■ What the exercise asks:
Hunt for the word "many" across the entries below, copying each line that holds it.

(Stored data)
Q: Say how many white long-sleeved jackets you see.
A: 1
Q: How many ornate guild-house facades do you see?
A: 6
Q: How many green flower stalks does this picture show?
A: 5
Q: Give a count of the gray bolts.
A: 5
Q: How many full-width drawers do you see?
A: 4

■ Task result:
Q: Say how many white long-sleeved jackets you see.
Q: How many ornate guild-house facades do you see?
Q: How many green flower stalks does this picture show?
Q: How many full-width drawers do you see?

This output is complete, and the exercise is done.